ORM can have mixins to help with having password handled carefully.

So, what is wrong at my opinion, is neither SQL nor ORM but the idea that only
one is enough to learn.

------
zoomerang
The problem with raw SQL queries is that they don't compose. Using an ORM, I
can do two things.

1\. Pass around query objects, and build queries derived from others. I can
also combine multiple queries into one and split the results.

2\. Update model records in multiple places passing them through several
layers of business logic before serializing.

This is on top of the other obvious benefits of ORMs, such as abstraction over
my storage engine. I can write a single 'query' that be be executed against a
variety of SQL servers, Salesforce, MonoDB, an in-memory cache, or whatever
else I want to do with it.

As a real-world example of why this matters - On my current project, I have a
heuristic algorithm that allocates pending jobs to workers that meet the
required skillset. As part of this, I have individually defined rules that
must be met. As part of the operation, each rule can query the database for
relevant results.

Each rule is a standalone module, and by design cannot have any knowledge of
other rules. Rules can be written by third parties and are plugged in and
loaded at runtime. To make this work, we can either

1\. Run one query per rule, hitting the database more than needed 2\. Compose
all the rules into one query, hitting the database once.

Using an ORM, I'm able to take a base query and fold it through all the
available rules, allowing each one to return an updated query to be merged.
Some rules conflict - they may require results that another rule has filtered
out. To solve this, the ORM will automatically detect the conflict and build a
single 'Query' object that compiles to a broader query behind the scenes,
takes the results, stores them in an in-memory cache, and then runs the
individual rules in-memory against them to get a final resultset. In the worst
case scenario where this is not possible, it will compile to the minimum
possible number of SQL queries to satisfy all of the individual callers.

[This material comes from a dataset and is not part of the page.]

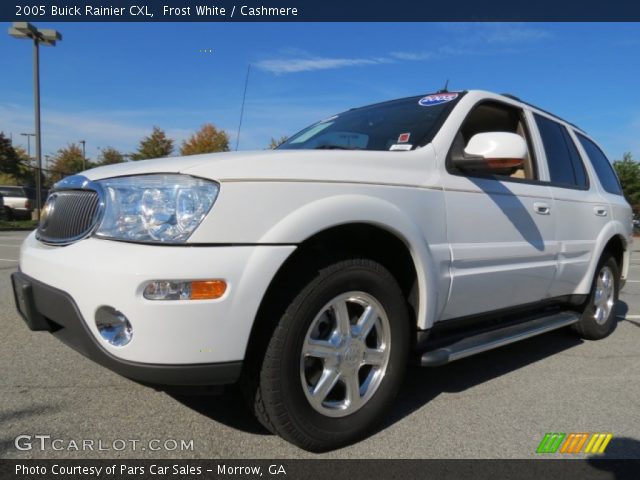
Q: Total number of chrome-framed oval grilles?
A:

As a result, each rule can run a different query against the database, getting
the individual resultset it wanted, while not hitting the database so heavily.

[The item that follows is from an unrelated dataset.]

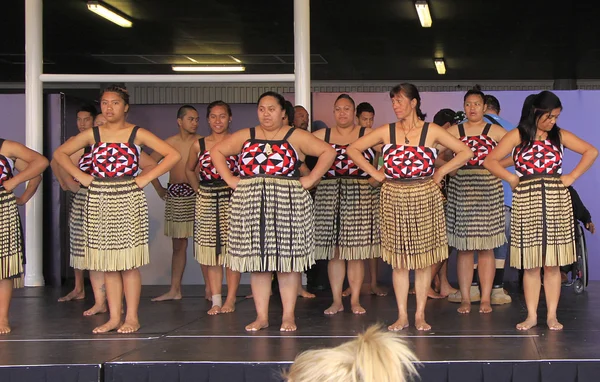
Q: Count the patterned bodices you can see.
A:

Why not just query multiple times? In this case, we're running this against a
Salesforce database. On top of the fact that you pay per API call, there's
anywhere up to 2 seconds of latency before getting a result. Composing the
queries means we take an operation that might have taken a few minutes and
used a lot of expensive API calls into an operation that takes a few seconds
and uses 1 API call.

At the end of this I get a resulting immutable object. I can perform business
logic on this in multiple places, accumulating changes, at the end of which I
have an `update` object containing an original version and a delta. I can then
just update the things that actually need updating, and can run additional
business rules intelligently based on which fields were changed. If there are
multiple records that need updating, the ORM will batch them for me to further
reduce API calls.

Using raw SQL, it would be possible to implement a rough hack that
approximates this, but it would be nowhere near as efficient or scalable.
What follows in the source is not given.